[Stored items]
┌────────

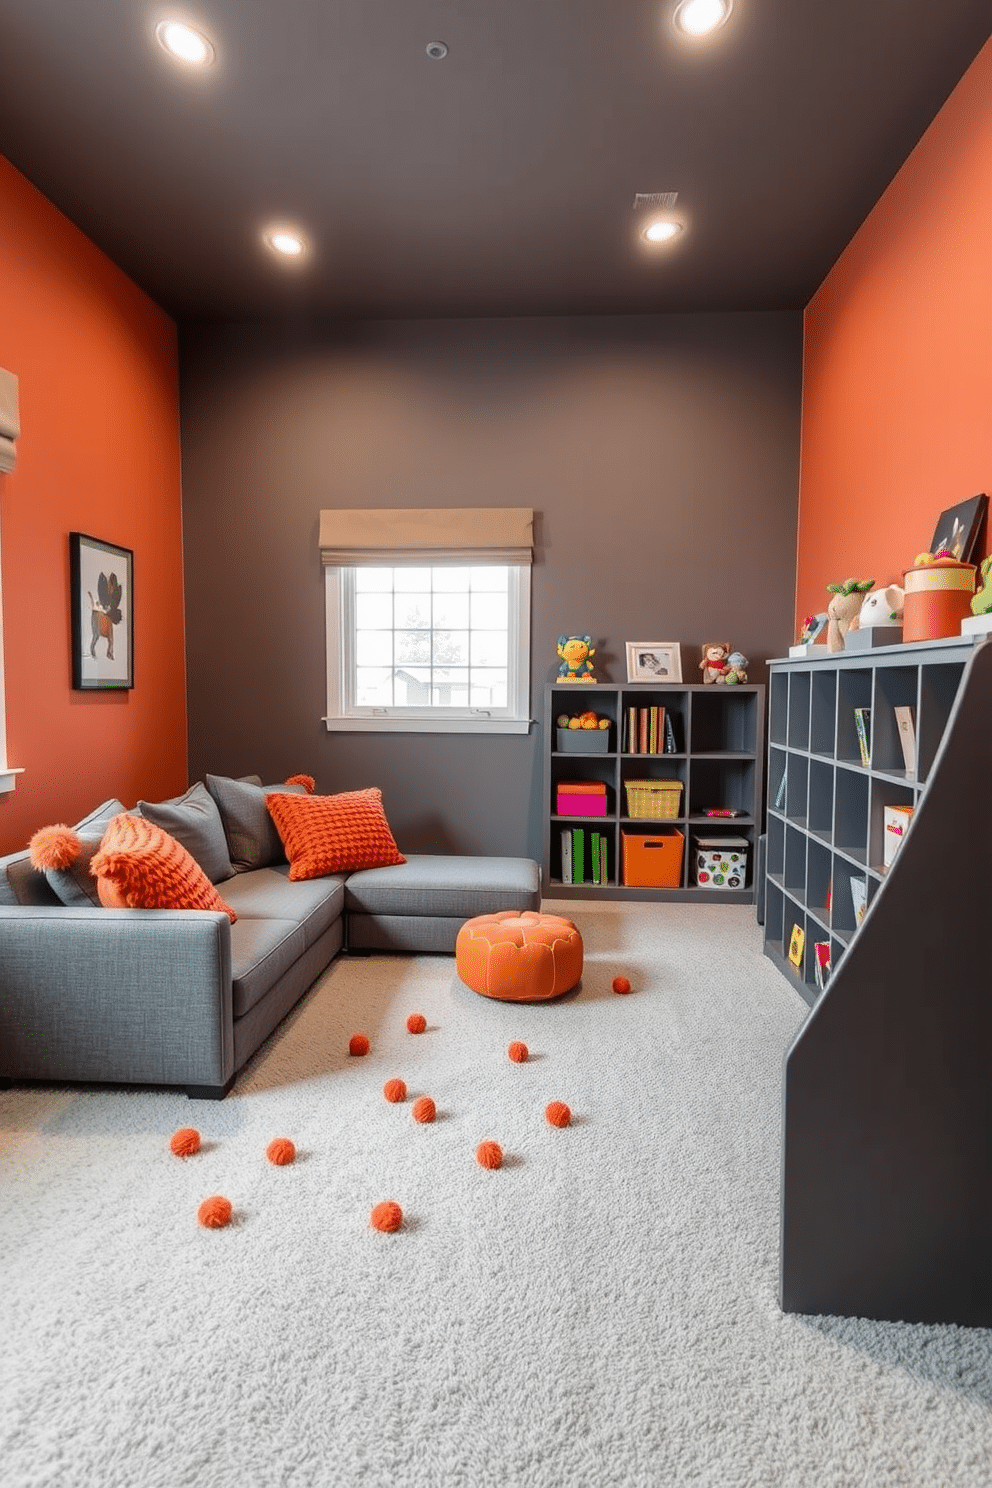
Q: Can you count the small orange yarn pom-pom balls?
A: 12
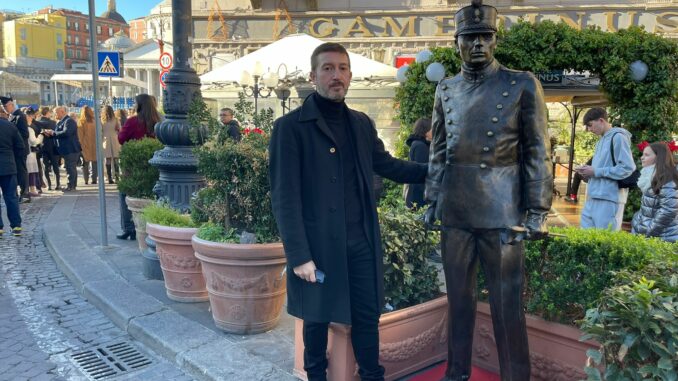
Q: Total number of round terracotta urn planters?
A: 3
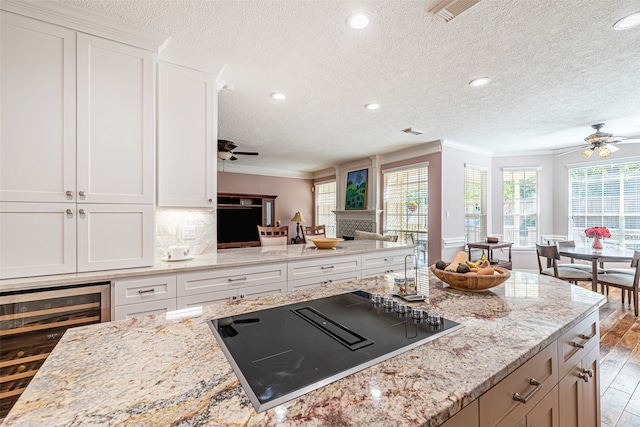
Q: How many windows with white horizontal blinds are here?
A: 5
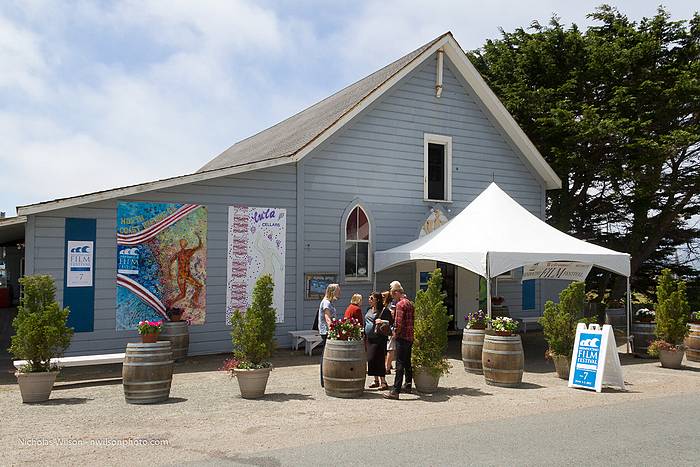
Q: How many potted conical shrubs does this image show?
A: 5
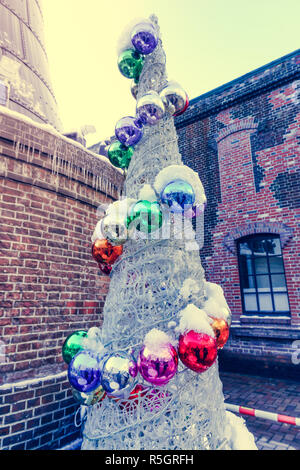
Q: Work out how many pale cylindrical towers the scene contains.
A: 1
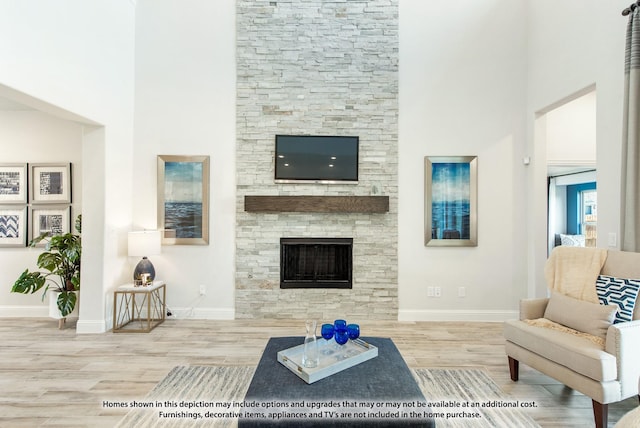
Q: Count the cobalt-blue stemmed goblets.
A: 4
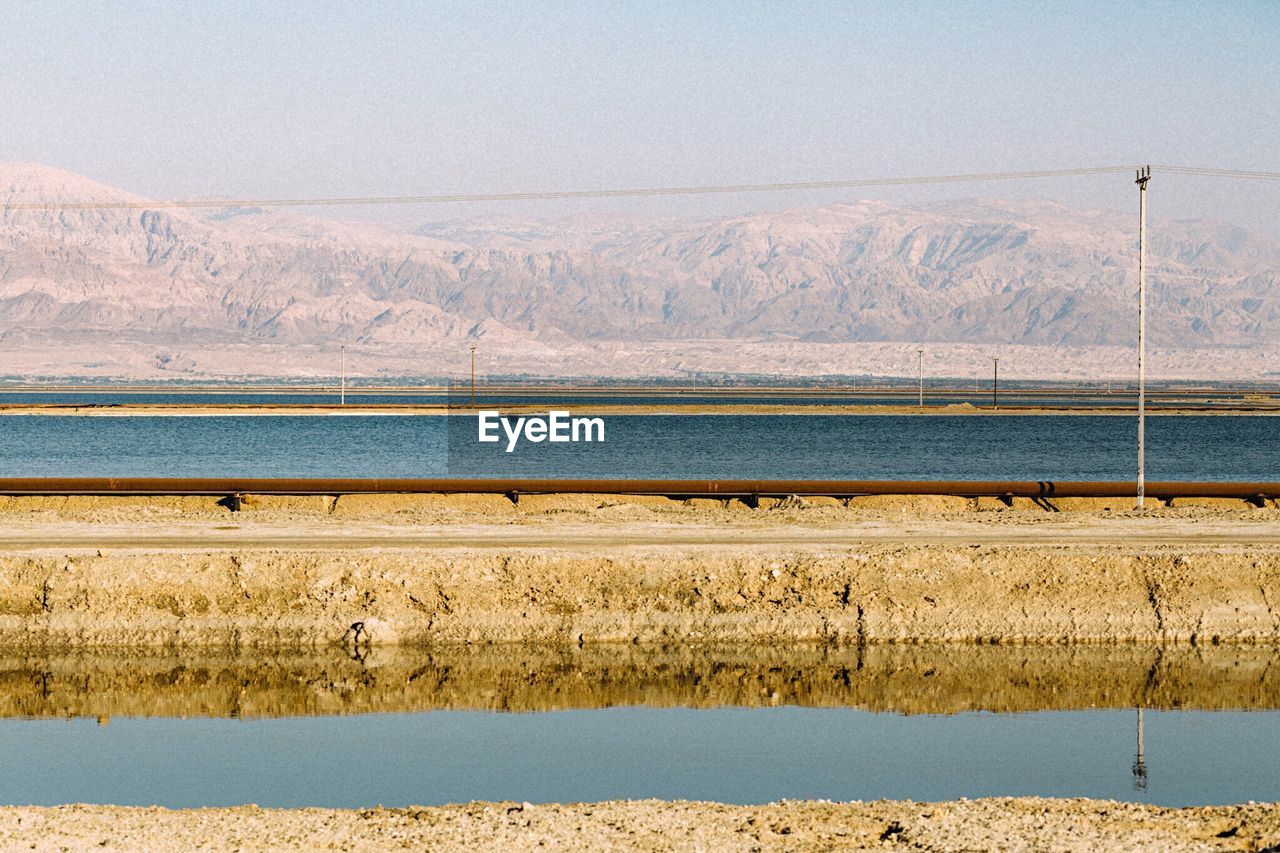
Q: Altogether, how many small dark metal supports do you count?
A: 5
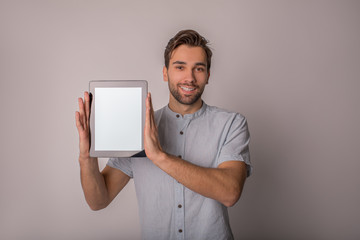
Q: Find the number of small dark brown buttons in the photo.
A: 5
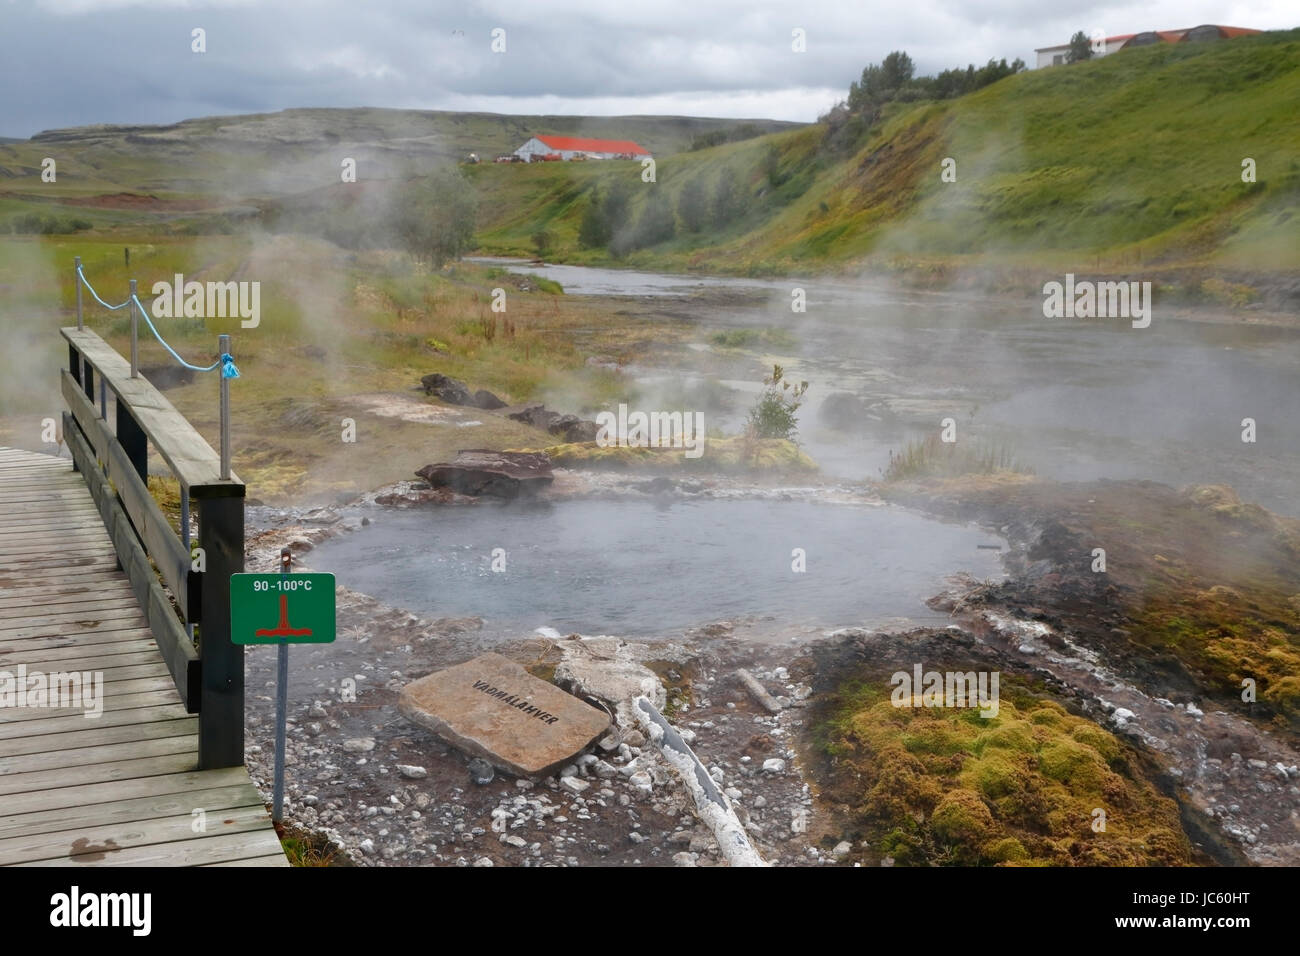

└────────

**Exercise goal:**
Excluding pictures, copy exactly the lines from the line containing "Q: Count the cobalt-blue stemmed goblets." through the last line of the data, inclusive.

**Answer to this task:**
Q: Count the cobalt-blue stemmed goblets.
A: 4
Q: Altogether, how many small dark metal supports do you count?
A: 5
Q: Find the number of small dark brown buttons in the photo.
A: 5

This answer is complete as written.